Whatever appears in the records apart from pictures must be reproduced exactly.

RECORDS TO PROCESS →
==============================

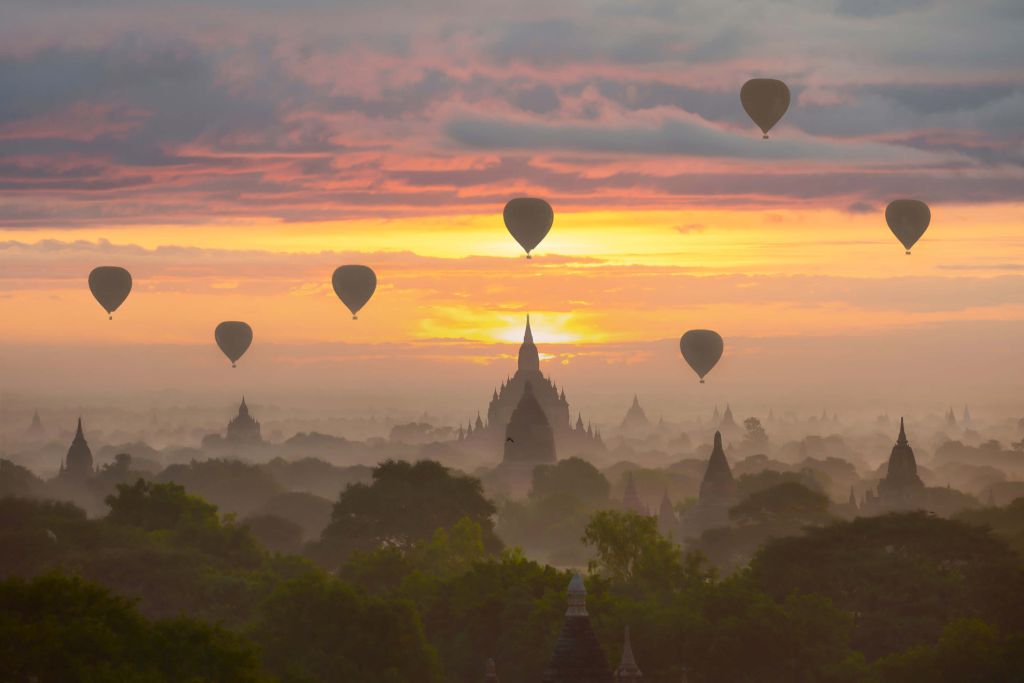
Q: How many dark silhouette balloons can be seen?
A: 7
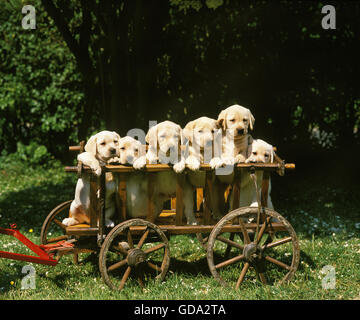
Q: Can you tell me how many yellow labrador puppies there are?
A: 6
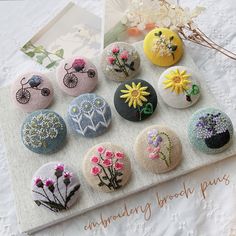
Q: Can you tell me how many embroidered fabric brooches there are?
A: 12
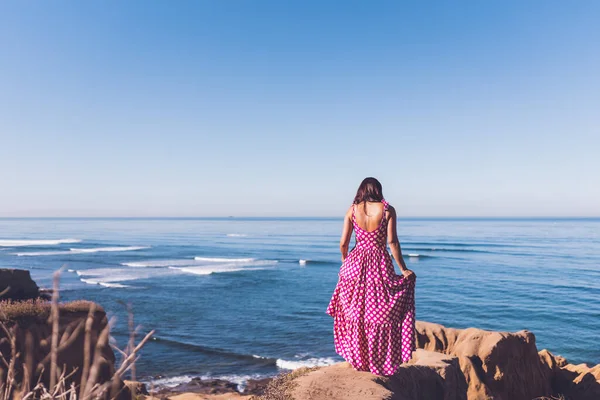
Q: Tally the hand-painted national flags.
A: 0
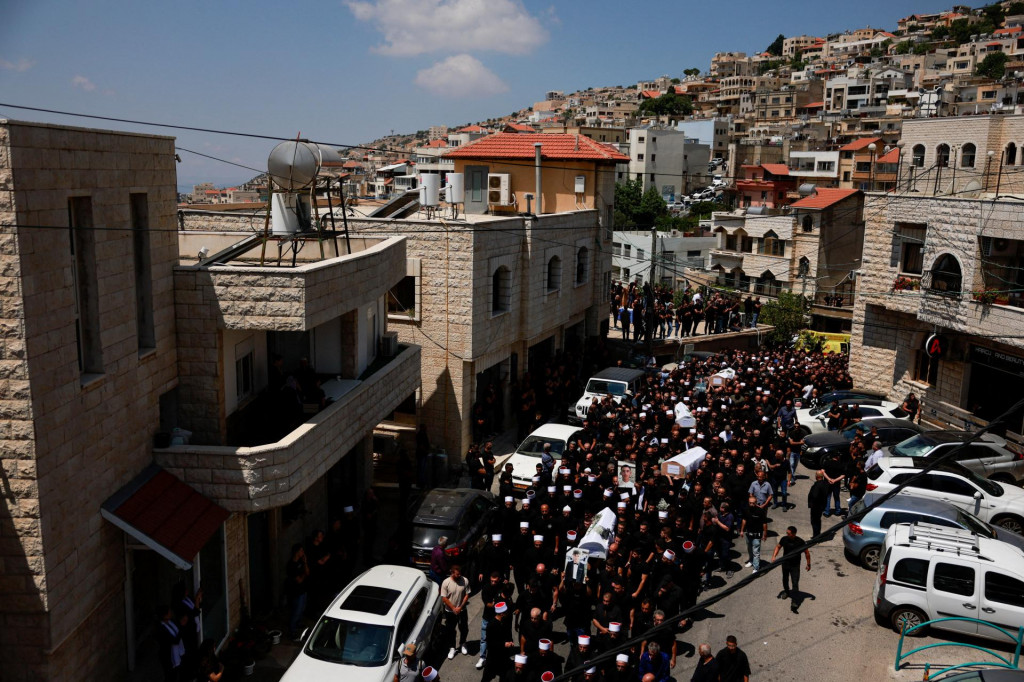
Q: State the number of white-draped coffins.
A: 4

==============================

REPLY →
Q: How many dark silhouette balloons can be seen?
A: 7
Q: Can you tell me how many yellow labrador puppies there are?
A: 6
Q: Can you tell me how many embroidered fabric brooches there are?
A: 12
Q: Tally the hand-painted national flags.
A: 0
Q: State the number of white-draped coffins.
A: 4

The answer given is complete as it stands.